BAŞARANLARIN AYAK İZLERİ
Hiç saklamayalım, herkes başarmış insanların sahip olduğu şeyleri ister. Ancak çok az kişi başaranların yaptığını yapar.
Şunu kabul edelim, pek çok insan hayallerinin gerçekleşmesinin karşılığında, ödenmesi gereken bedeli ödemeye razı değildir. Bedelden kastettiğim çalışmak, fedakarlık yapmak ve disiplinli olmak. Pek çok kişi de başaranların yaptığını yapmaya isteklidir
Hayalleriniz nedir? Hayallerimizi gerçekleştirmek için sonuna kadar zorluyor muyuz? Pilotlar uçağı üretici tarafından belirtilenden daha hızlı ve daha yükseğe uçururlar. Sınırları hat safhada zorlayarak uçağın maksimum potansiyelini öğrenirler ve çoğunlukla bu potansiyel esas beklentinin üstündedir.
Potansiyelimizi başkalarının beklentilerinin üstüne çıkmaya zorluyor muyuz? Vizyonumuzu ne kadar genişletebiliyoruz? Başaranlar, kaybedeceği başta belli olan stratejilerden vazgeçerler. Alışılmadık da olsa yenilerini denerler.

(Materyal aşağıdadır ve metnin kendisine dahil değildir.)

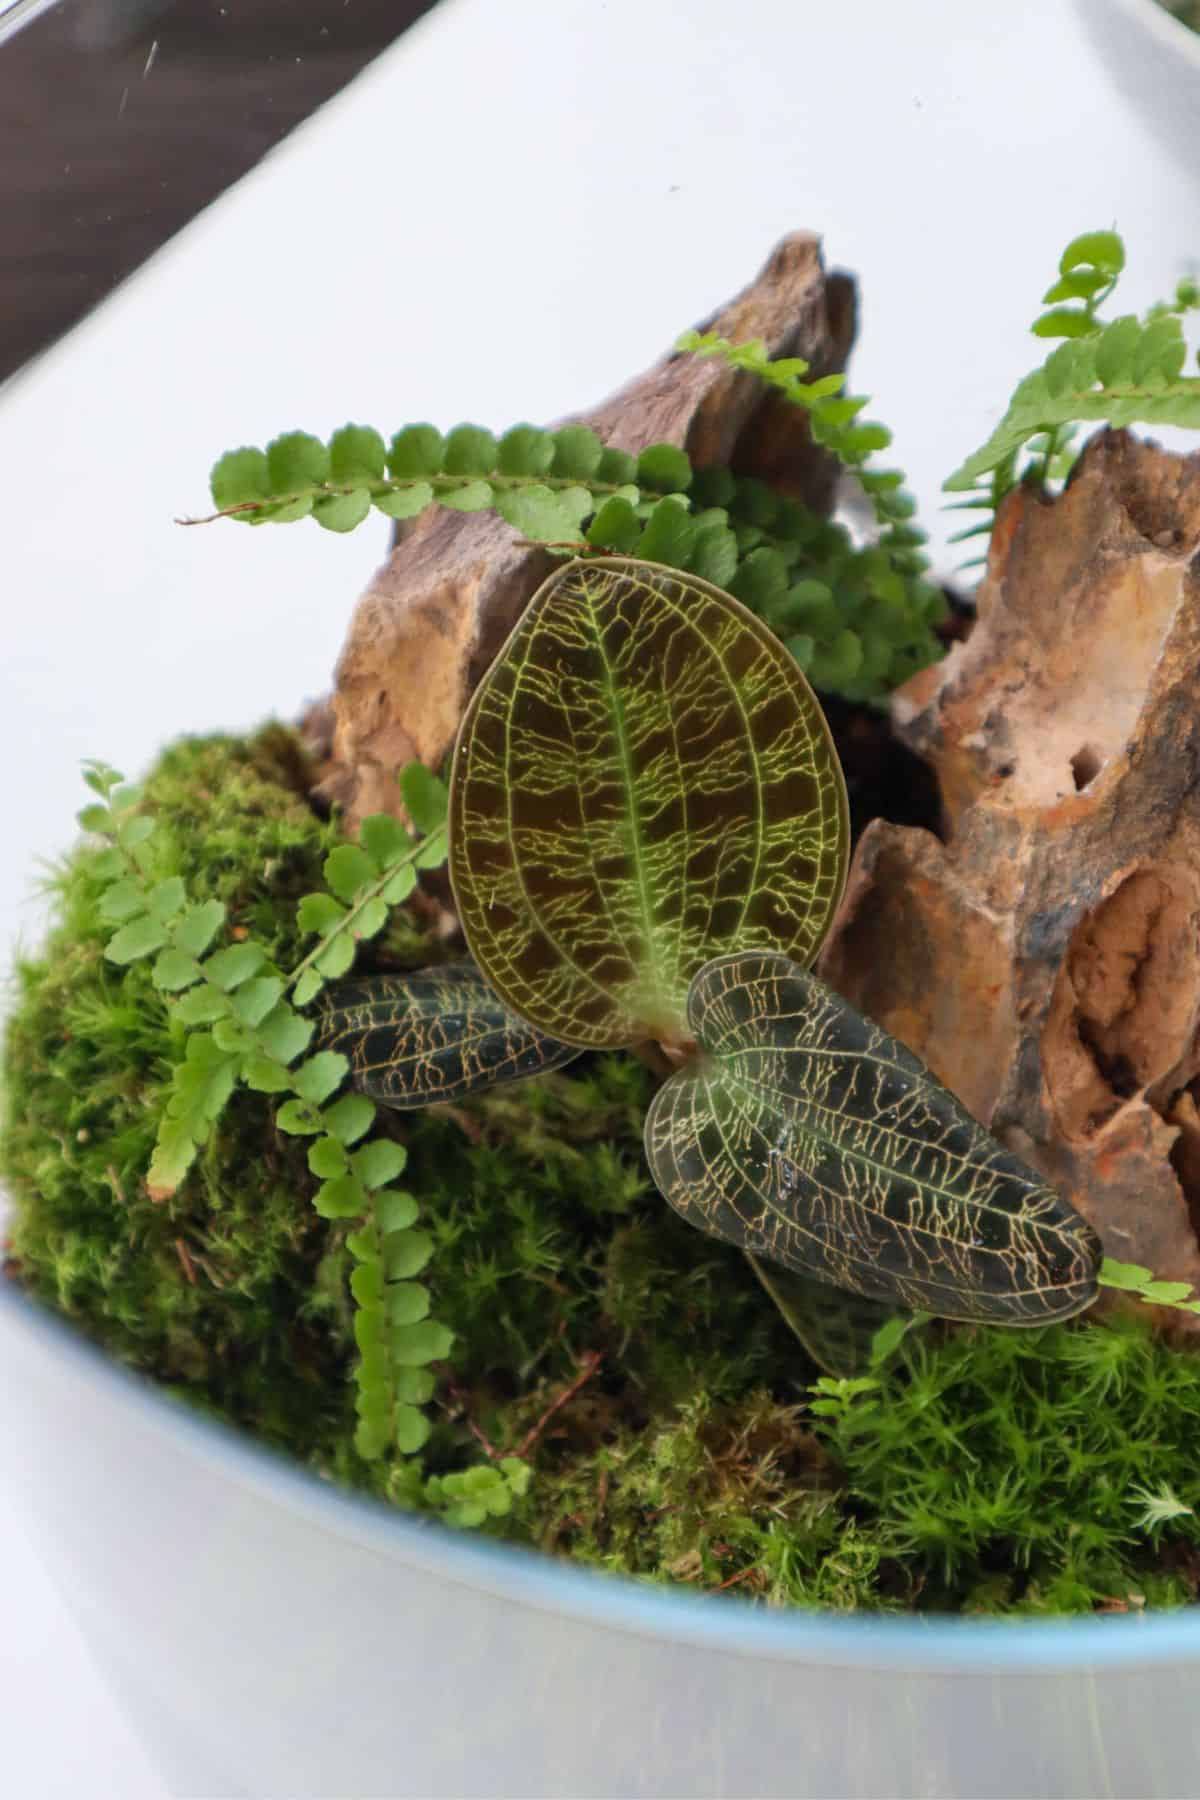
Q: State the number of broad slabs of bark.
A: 2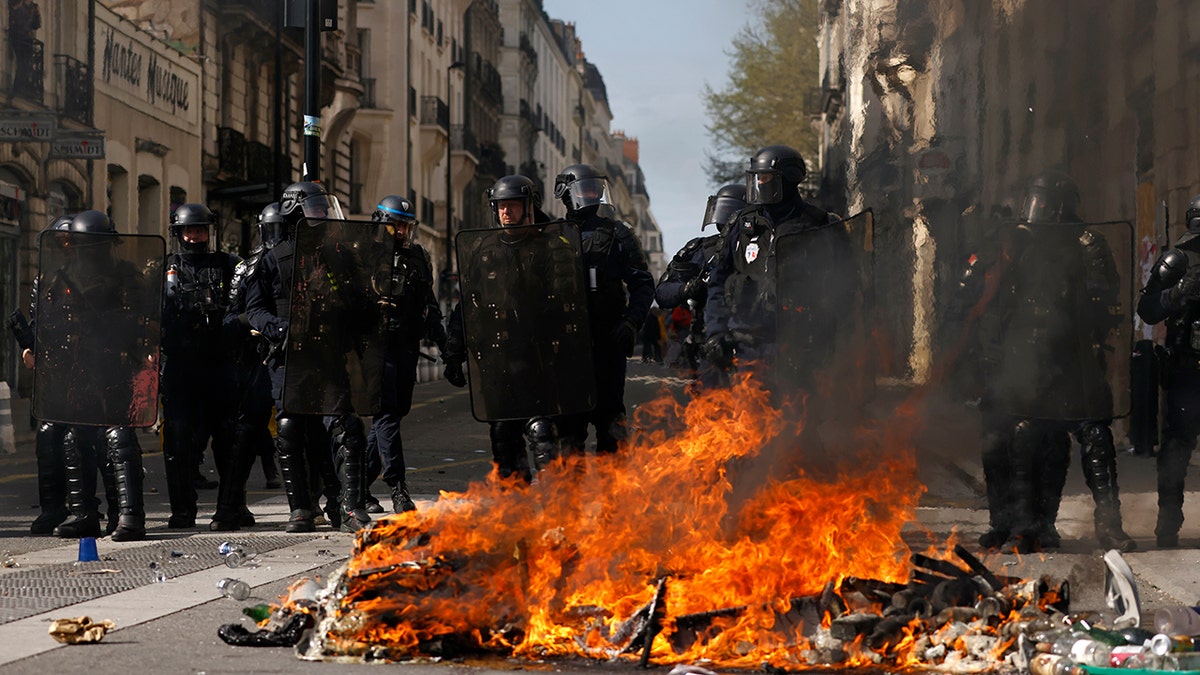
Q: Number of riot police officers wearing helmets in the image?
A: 12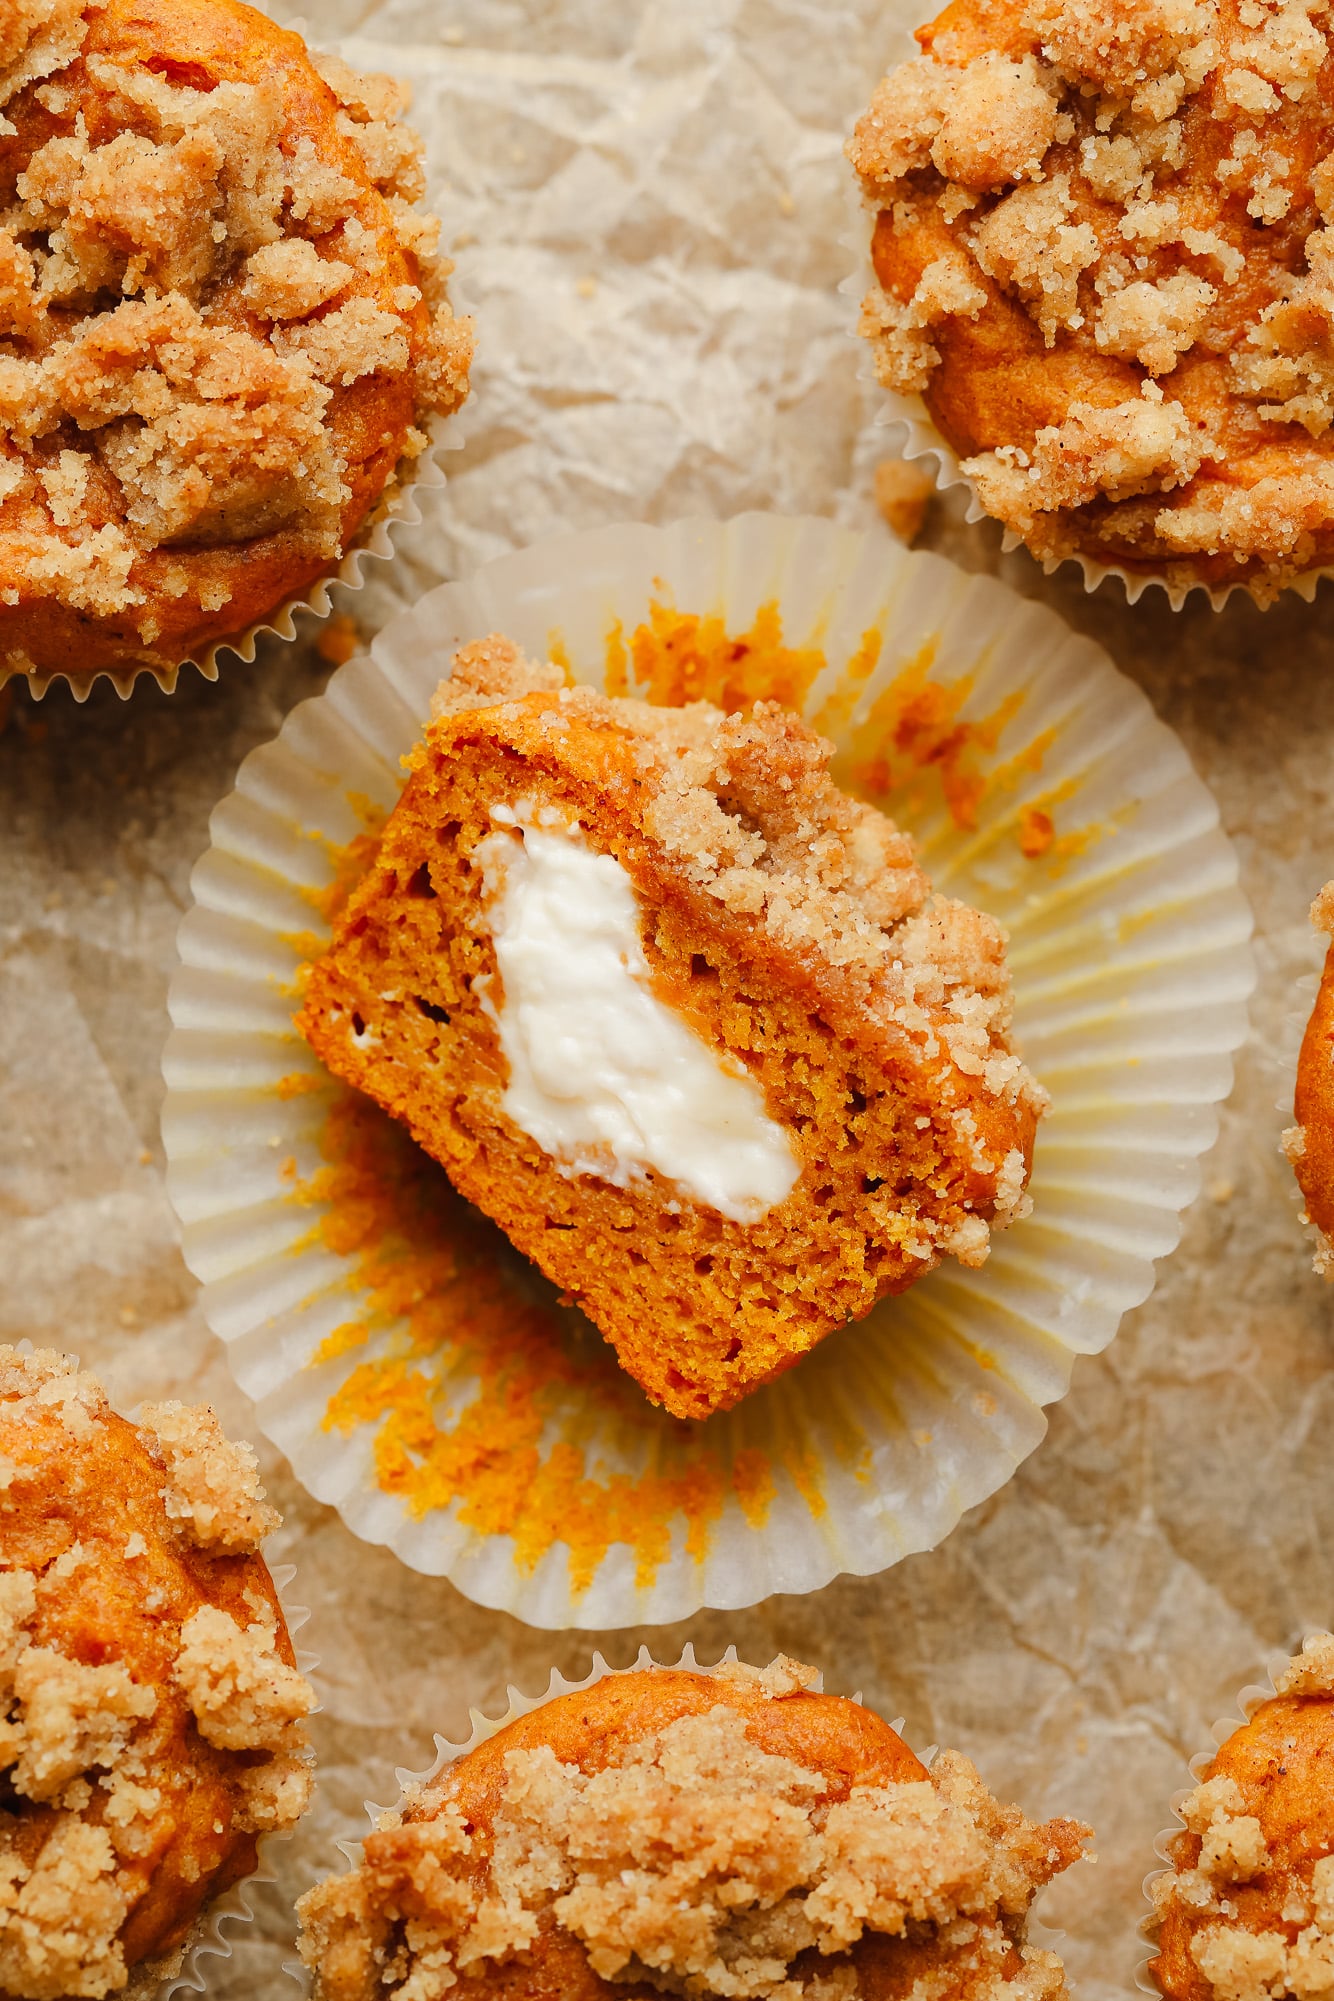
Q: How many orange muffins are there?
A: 7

Neden eski ve kaybetmeye mahkum bir stratejiye bağlanalım? Neden denenmemiş ve alışılmışın dışında yeni bir stratejiye kapıyı açmayalım? Bize yön vermeyen kötü stratejileri değiştirirsek, hayatımız değişir. Kötü stratejileri iyi stratejilerle değiştirdiğimiz zaman başarmışlarla aynı sonuçlara ulaşırız.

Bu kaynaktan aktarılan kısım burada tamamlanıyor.